### WHAT IS REQUIRED:
Which lines of the data hold the word "many"? Copy all of them.

--- DATA TO PROCESS ---

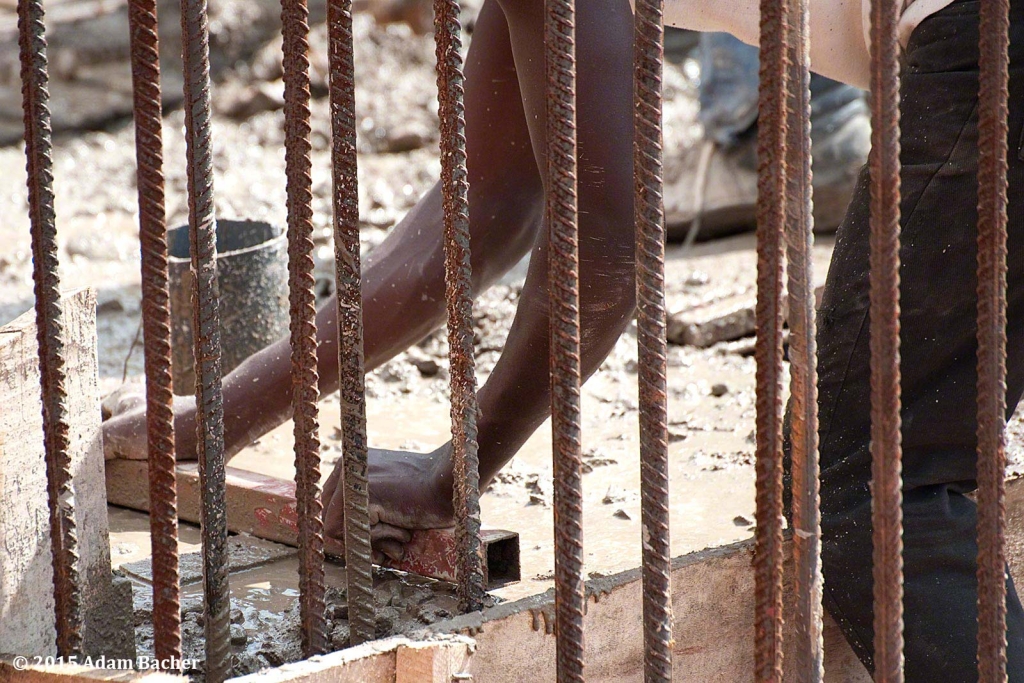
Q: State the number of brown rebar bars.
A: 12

---
--- DATA TO PROCESS ---

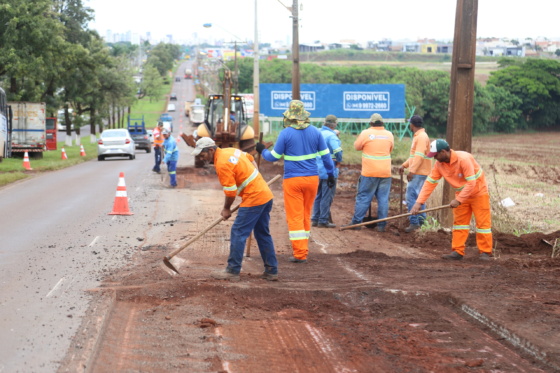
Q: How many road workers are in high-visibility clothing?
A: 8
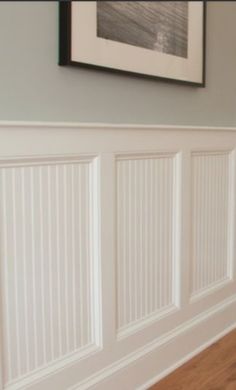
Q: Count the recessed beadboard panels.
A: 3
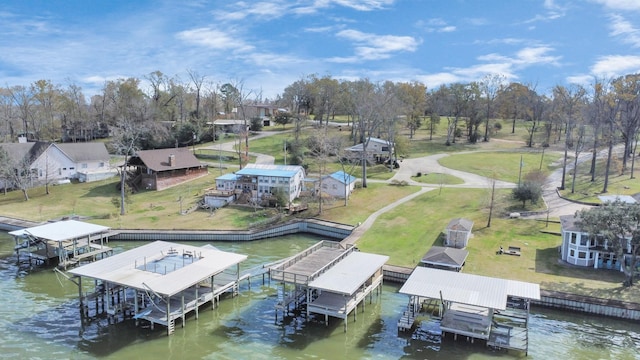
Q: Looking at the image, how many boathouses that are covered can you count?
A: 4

---

### WRITTEN RESPONSE:
Q: How many road workers are in high-visibility clothing?
Q: Looking at the image, how many boathouses that are covered can you count?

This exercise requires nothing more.